Parco Antonilli, degrado e bivacchi
Rifiuti ovunque e alberi a rischio caduta: chiusa una porzione dell’area verde
MONTESILVANO. Un’invasione di calabroni, rifiuti maleodoranti sparsi ovunque e pieni di mosche e formiche, erbacce incolte alte fino al ginocchio di un adulto, gente che bivacca notte e giorno, acqua stagnante, dunque zanzare a volontà, e alberi che rischiano di cadere.
Sono queste le condizioni in cui versa il Parco Paolo Antonilli, l’area verde di via Spagna dedicata al giornalista del Centro scomparso anni fa prematuramente.

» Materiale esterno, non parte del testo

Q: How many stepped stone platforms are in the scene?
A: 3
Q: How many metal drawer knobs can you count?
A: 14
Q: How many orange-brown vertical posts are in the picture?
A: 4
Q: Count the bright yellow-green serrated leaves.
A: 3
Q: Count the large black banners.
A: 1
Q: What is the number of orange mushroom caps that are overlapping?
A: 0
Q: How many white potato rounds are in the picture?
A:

La segnalazione arriva da alcuni residenti del quartiere, a pochi passi dal lungomare e dai Grandi Alberghi di Montesilvano, dove il giardino pubblico appare abbandonato in uno stato di degrado e pericolosità che impedisce a famiglie e bambini di poterne godere in queste giornate estive.

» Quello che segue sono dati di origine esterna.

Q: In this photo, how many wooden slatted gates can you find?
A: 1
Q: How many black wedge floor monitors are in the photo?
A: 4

«Notte e giorno ci sono gruppi di extracomunitari che stazionano nel parco bevendo birre e creando un clima poco rassicurante soprattutto per le ragazze che girano da sole», riferiscono gli abitanti del quartiere. «Come se non bastasse, quando vanno via lasciano dietro di loro rifiuti di ogni genere, comprese le bottiglie di vetro rotte». A rendere impraticabile il Parco Antonilli, poi, anche la cattiva manutenzione dell’area, dove la vegetazione cresce incolta da tempo, c’è – per ragioni da chiarire – dell’acqua stagnante, alcuni alberi sono pericolanti e i calabroni hanno trovato un habitat adattissimo alle loro esigenze. Per questa ragione nei giorni scorsi il consigliere del Movimento 5 Stelle Gabriele Straccini, raccogliendo la segnalazione dei residenti ha allertato i vigili del fuoco che, intervenuti in via Spagna, hanno transennato una porzione del giardino pubblico per evitare pericoli per gli utenti.
«Ora chiediamo alla giunta comunale», incalza Straccini, «che il Parco Antonilli venga presto messo in sicurezza e restituito il prima possibile alla popolazione del quartiere così che ne possa usufruire in queste giornate estive». (a.l.)